Une grande partie de la population travaille de manière informelle. Il est difficile d’en évaluer l’ampleur, mais il est fort probable qu’entre la moitié et les trois quarts de la population travaillent dans l’économie souterraine.

« Cela complique parfois le travail des entreprises qui respectent la loi », explique M. Pfau. Il y a également des déficits importants dans les agences étatiques. « Les autorités et la police travaillent très lentement et souvent de manière totalement inefficace. Le registre foncier paraguayen est un exemple. Le bureau est désespérément surchargé : il faut parfois attendre deux ou trois ans avant qu’un terrain soit remembré, de simples changements peuvent prendre plusieurs mois, voire un an… »

Il s’agit d’un paradoxe : d’une part, le gouvernement du Paraguay est faible parce qu’il ne fournit pas les services de base et, lorsqu’il le fait, ils sont fournis de manière médiocre. D’autre part, il est pléthorique si l’on considère qu’environ 300 000 fonctionnaires sont soutenus par seulement 600 000 contribuables nets, et ce dans un pays de 7,5 millions d’habitants. C’est du moins ce que m’a expliqué l’ancien ministre de l’Économie au cours du déjeuner.

Il ne faut pas non plus compter sur la police.

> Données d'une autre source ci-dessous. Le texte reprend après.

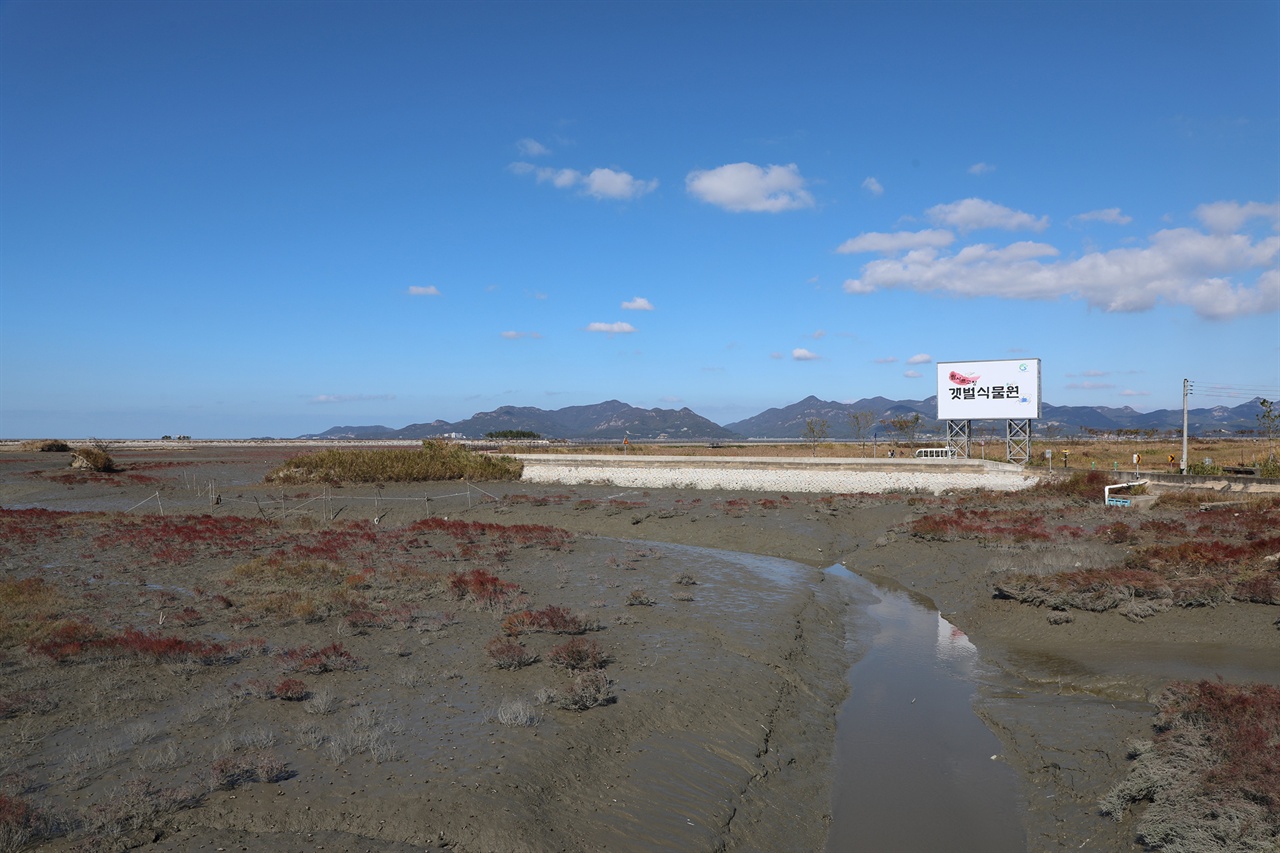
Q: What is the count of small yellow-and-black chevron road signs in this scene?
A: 2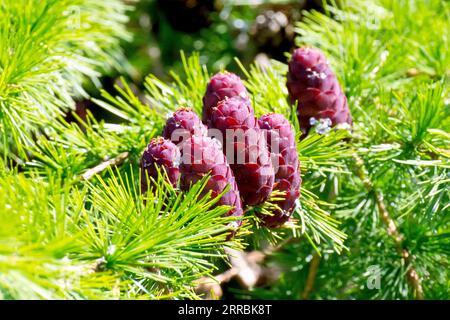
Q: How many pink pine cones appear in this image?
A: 7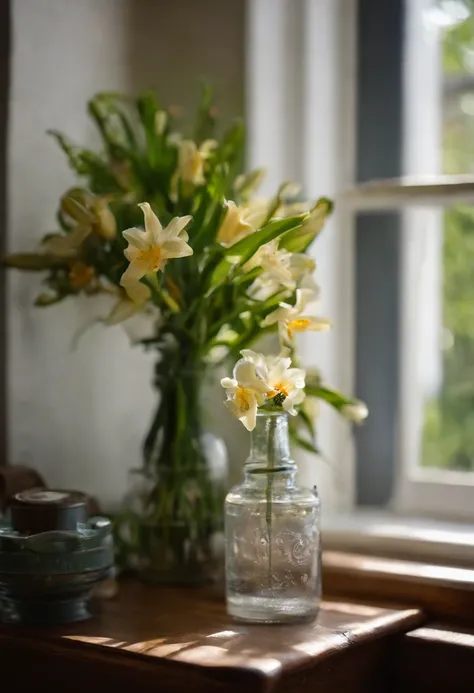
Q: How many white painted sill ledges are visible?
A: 1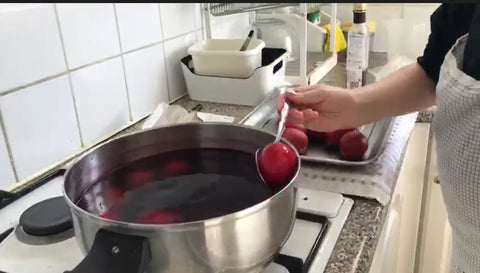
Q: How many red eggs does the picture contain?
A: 11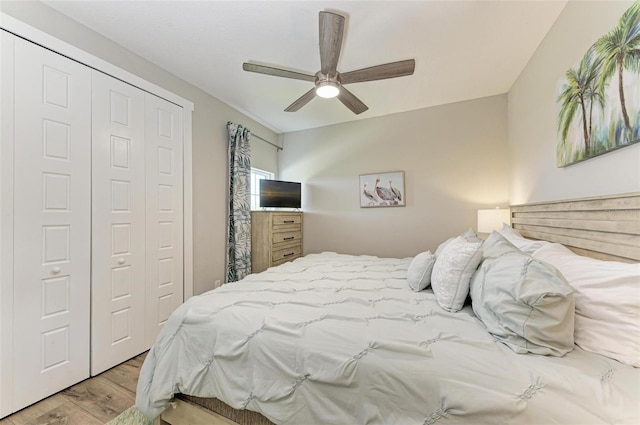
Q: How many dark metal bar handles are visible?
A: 3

Un entrepreneur comme Pfau a engagé cinq agents de sécurité, ce qui lui coûte environ 2000 dollars américains par mois. Devant sa maison, nous voyons un agent de sécurité armé, et notre voiture est constamment suivie par une autre voiture occupée par l’équipe de sécurité mobile de Pfau.

Malgré ces lacunes, le Paraguay est un pays qui offre d’énormes possibilités. C’est également ce que me disent les personnes que je rencontre en Uruguay, pays plus développé et plus européen, que je visite le lendemain. Ils admirent le redressement opéré par le Paraguay. Le pays n’offre pas la même qualité de vie que l’Uruguay, disent-ils, mais il offre de bien meilleures possibilités aux entrepreneurs. Je n’ai qu’une journée au Paraguay cette fois-ci, mais je promets de revenir pour mieux connaître le pays. J’ai un programme chargé : après le déjeuner, je donne une conférence sur mon livre à des personnalités du monde des affaires et de la politique, suivie immédiatement par l’enregistrement d’un talk-show sur l’une des chaînes de télévision de Pfau. Je dois ensuite dormir une heure (dans le très bon hôtel Sheraton, soit dit en passant) avant de me préparer à participer au talk-show le plus populaire du pays à 22 h 30. Je n’ai que trois heures de sommeil cette nuit-là, car l’Uruguay est à l’ordre du jour le lendemain matin.